Il n’y a pas de raison de penser qu’il en irait autrement des « membres des professions médicales et de la pharmacie, ainsi que les auxiliaires médicaux » visés par la nouvelle version de l’article 909 du Code civil issue de la loi du 5 mars 2007, l’existence de liens personnels et la qualité en laquelle les personnes concernées sont intervenues auprès du disposant devant être prises en considération pour décider de l’incapacité à recevoir par donation ou testament.

(ii)               Défaut de « traitement médical » en présence d’une intervention ponctuelle

Le bénéficiaire  « avait procédé à un examen clinique [du défunt] et(…) le 5 avril 2000, il lui avait fait son injection quotidienne ».

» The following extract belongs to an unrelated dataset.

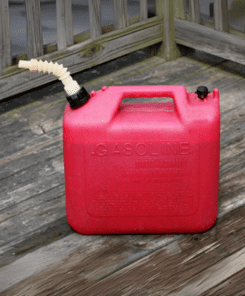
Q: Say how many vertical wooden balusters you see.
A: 8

Pour écarter cependant la qualification de traitement médical, la Cour d’appel a relevé « qu’un examen clinique ne s’analyse pas en un traitement médical et que l’injection quotidienne pratiquée résultait d’une prescription émanant [d’un tiers], de sorte qu’il y a lieu de retenir que [le bénéficiaire] n’est intervenu que de manière ponctuelle, en exécution d’une décision prise par l’un des deux médecins en charge du traitement [du défunt] ».

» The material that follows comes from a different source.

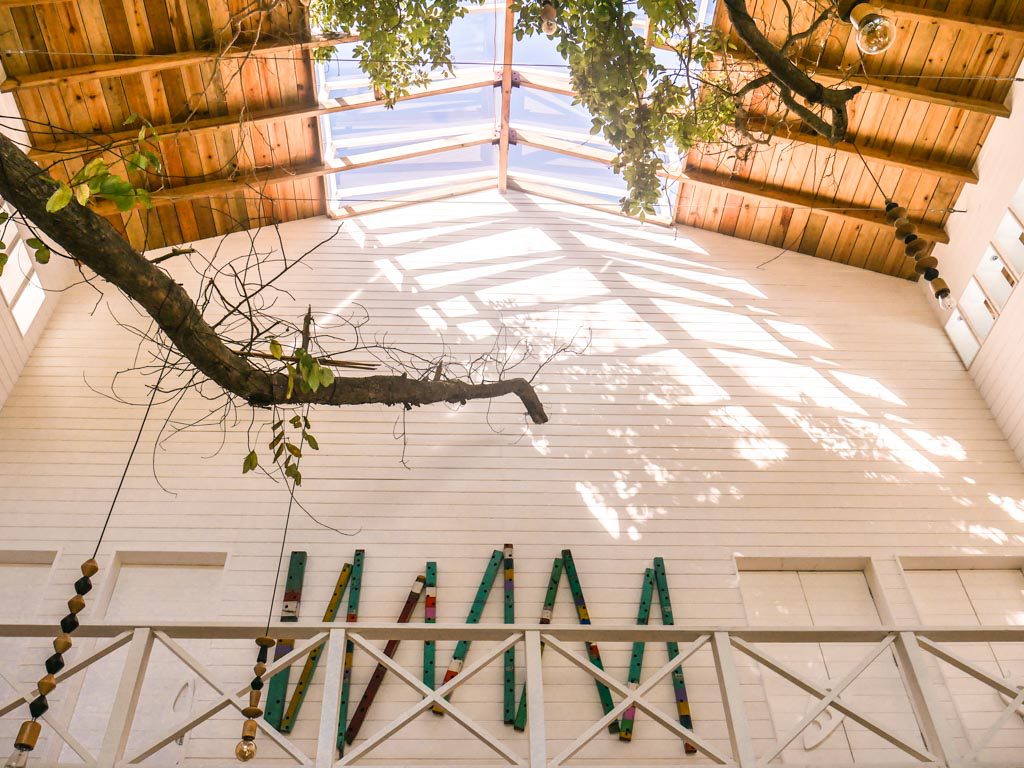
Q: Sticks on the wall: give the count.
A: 11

Cette solution doit être approuvée : un examen clinique unique et une seule injection effectués par un ami médecin ne sauraient disqualifier ce dernier pour recevoir par donation ou testament, dans la mesure où le praticien en question n’a pas prodigué au défunt « des soins réguliers et durables pendant la maladie dont il est décédé ».

La solution de l’arrêt commenté est heureuse en ce qu’elle interprète strictement  l’interdiction de bénéficier de dispositions entre vifs ou testamentaires. La liberté de donner et partant de recevoir doit en effet demeurer le principe et la nullité des aliénations librement consenties, l’exception.